What is required → Where a line in the listing contains the string "blue", copy that line out.

Data extract →
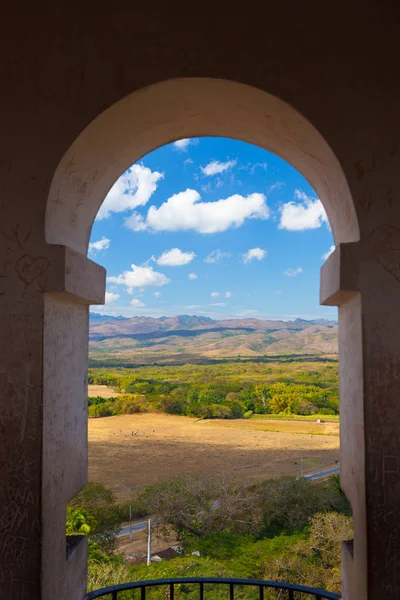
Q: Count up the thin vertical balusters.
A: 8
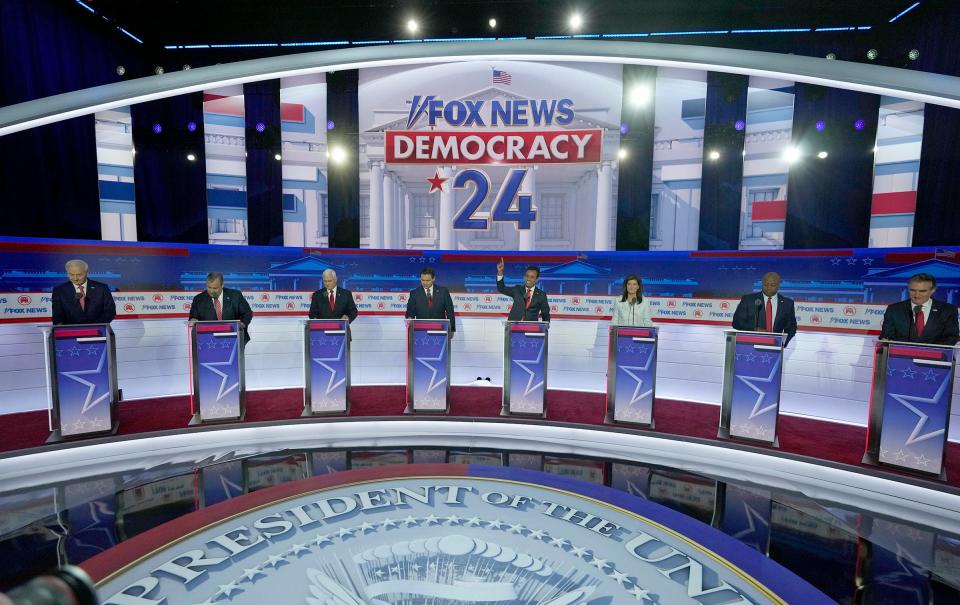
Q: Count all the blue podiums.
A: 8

* * *

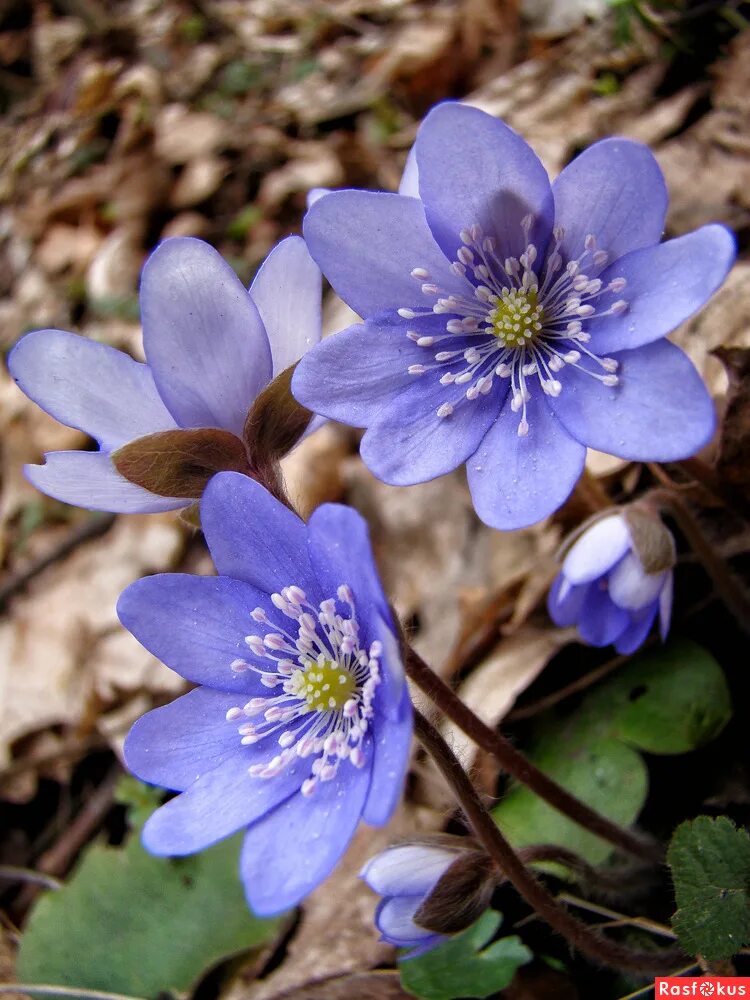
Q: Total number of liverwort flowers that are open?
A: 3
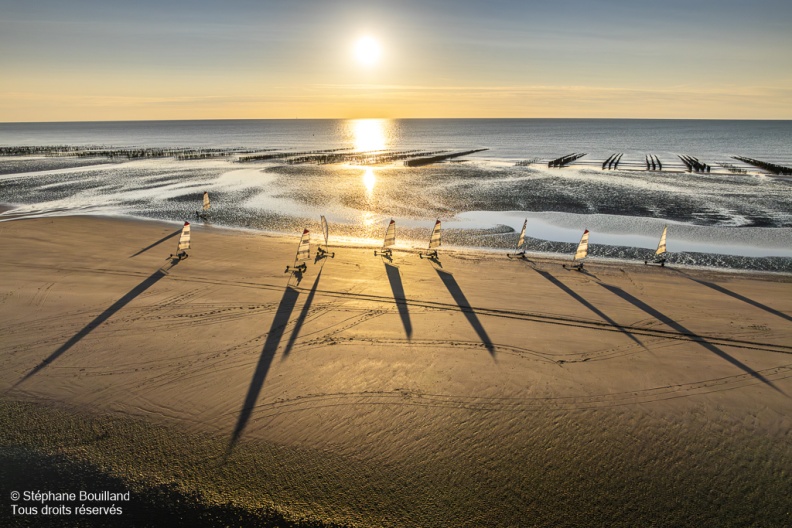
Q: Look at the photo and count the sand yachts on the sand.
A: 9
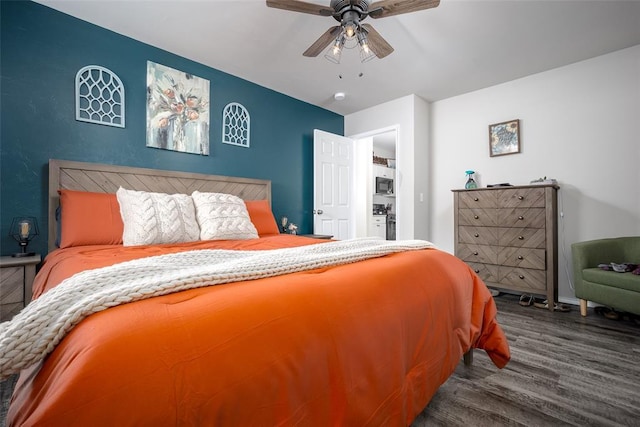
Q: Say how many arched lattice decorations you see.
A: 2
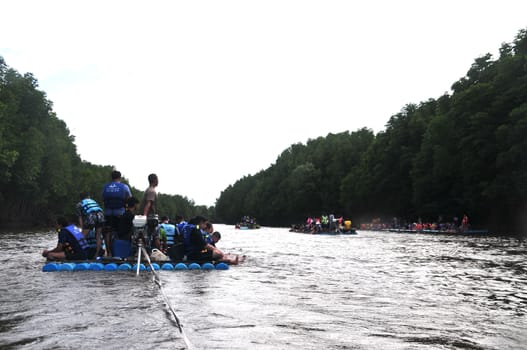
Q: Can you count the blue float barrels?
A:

--

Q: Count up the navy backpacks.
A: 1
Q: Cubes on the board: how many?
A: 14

Problem solution →
Q: Count all the blue podiums.
Q: Can you count the blue float barrels?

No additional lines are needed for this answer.